== Data provided

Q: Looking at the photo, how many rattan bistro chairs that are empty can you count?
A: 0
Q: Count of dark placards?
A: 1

====
== Data provided

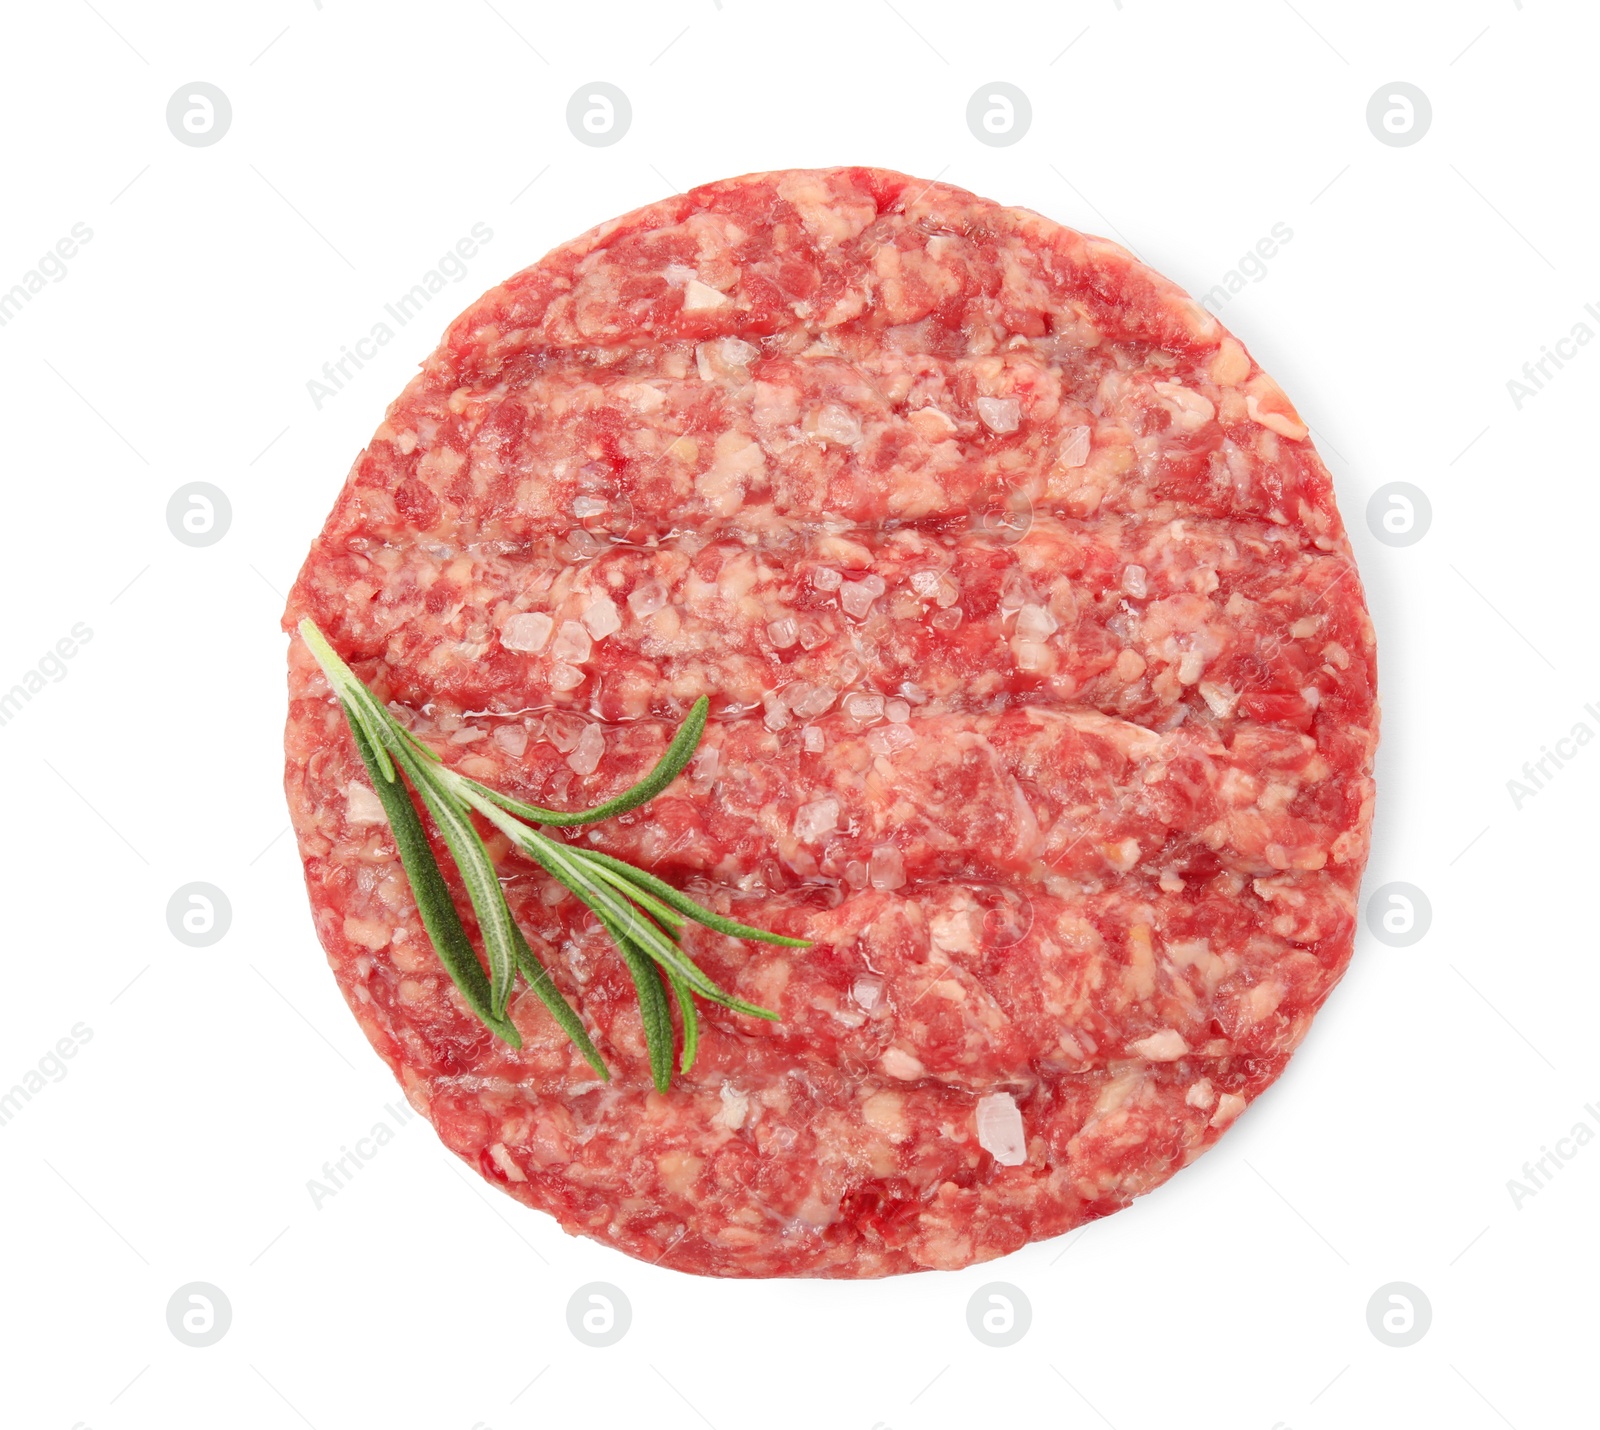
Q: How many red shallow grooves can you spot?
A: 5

====

* _What is needed_:
Only lines holding the string "many" are wanted; gather each one from the entries above.

* _Exercise output_:
Q: Looking at the photo, how many rattan bistro chairs that are empty can you count?
Q: How many red shallow grooves can you spot?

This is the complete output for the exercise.